- _Aim of the task_
Would you please copy each line below that includes the string "yellow"?
+++ Records for processing
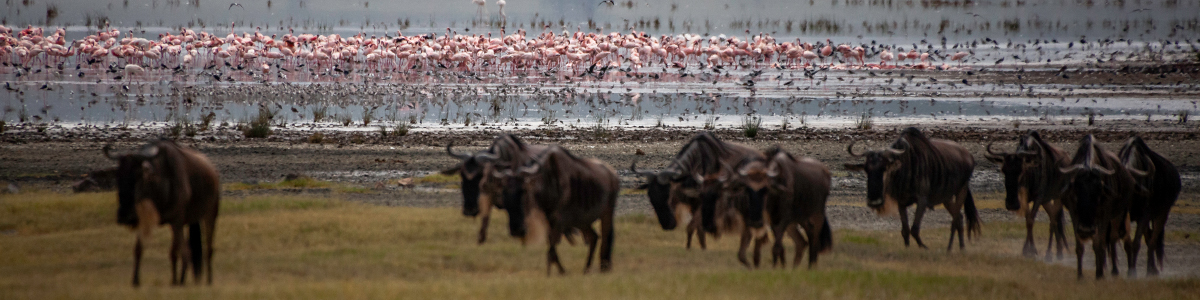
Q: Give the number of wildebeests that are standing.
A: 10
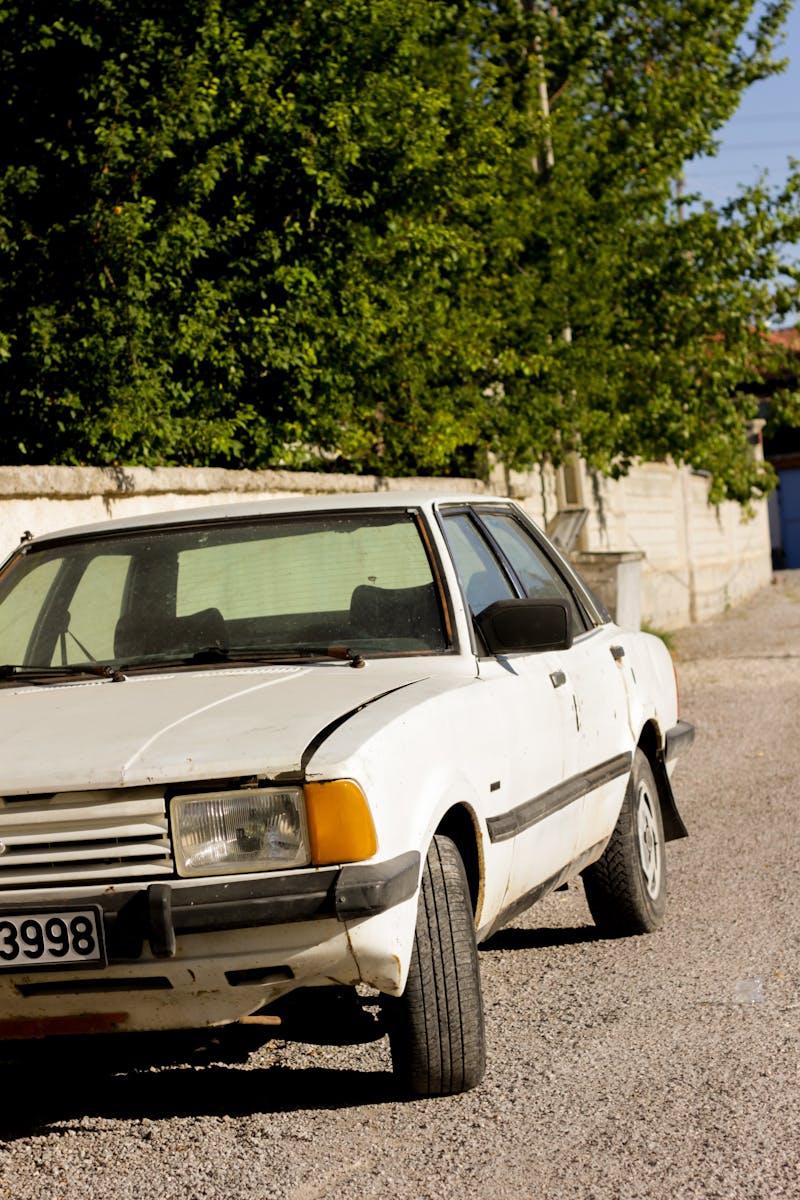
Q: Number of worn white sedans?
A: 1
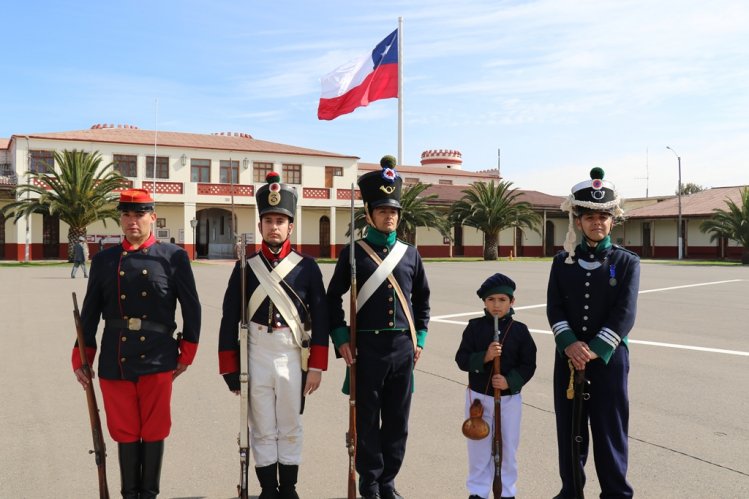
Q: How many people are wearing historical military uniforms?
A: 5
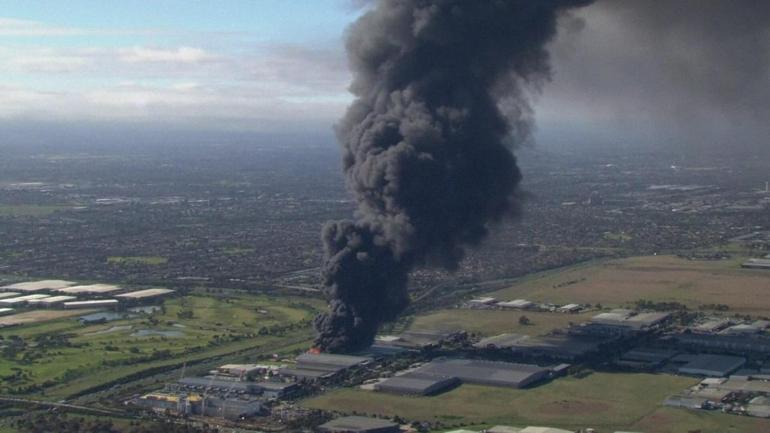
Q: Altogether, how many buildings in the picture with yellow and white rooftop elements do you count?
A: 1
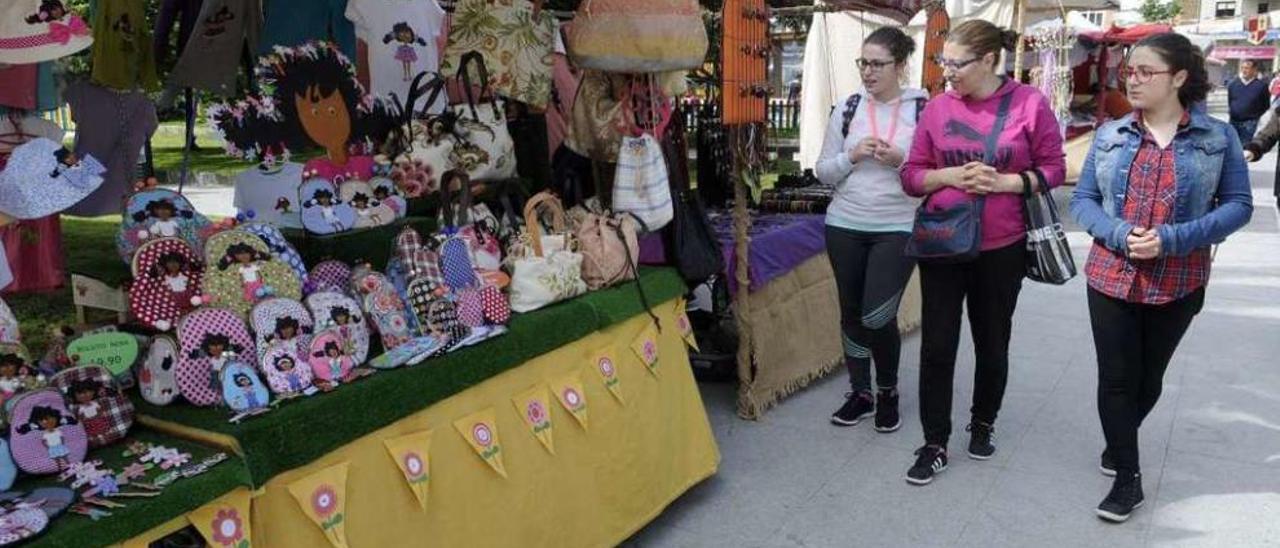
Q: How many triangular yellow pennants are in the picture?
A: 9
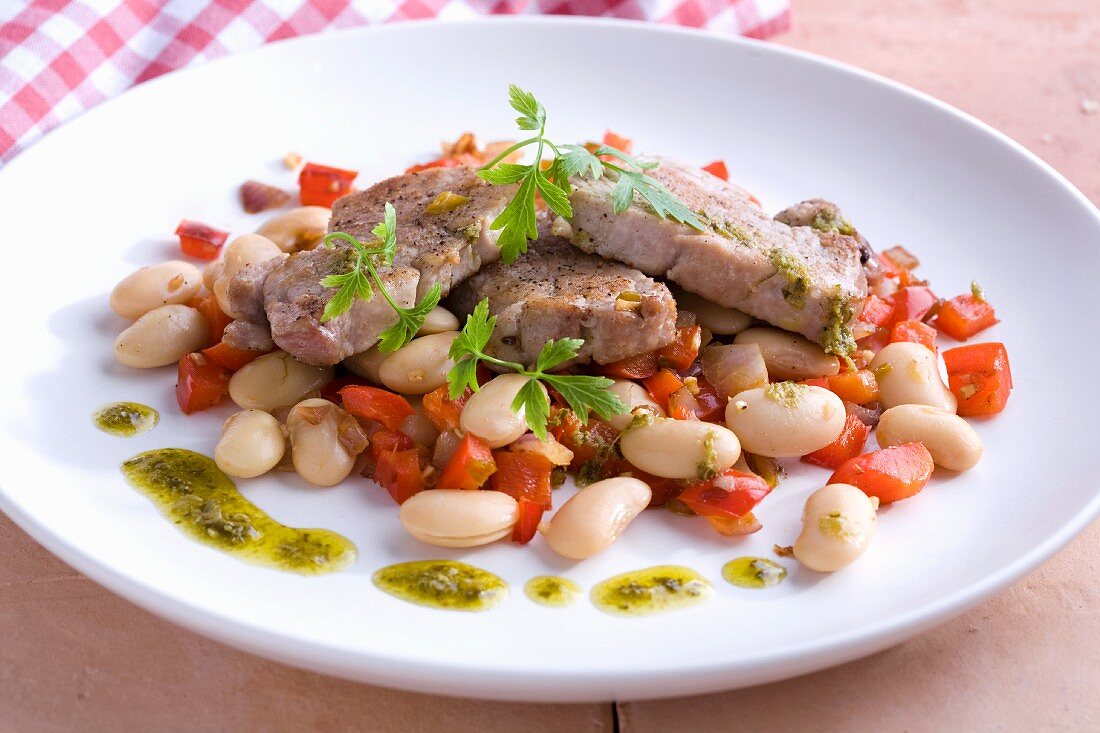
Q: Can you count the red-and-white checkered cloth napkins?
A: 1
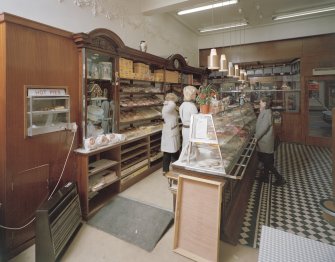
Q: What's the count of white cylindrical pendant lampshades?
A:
++++++
- _Result for this task_
Q: Altogether, how many buildings in the picture with yellow and white rooftop elements do you count?
Q: How many triangular yellow pennants are in the picture?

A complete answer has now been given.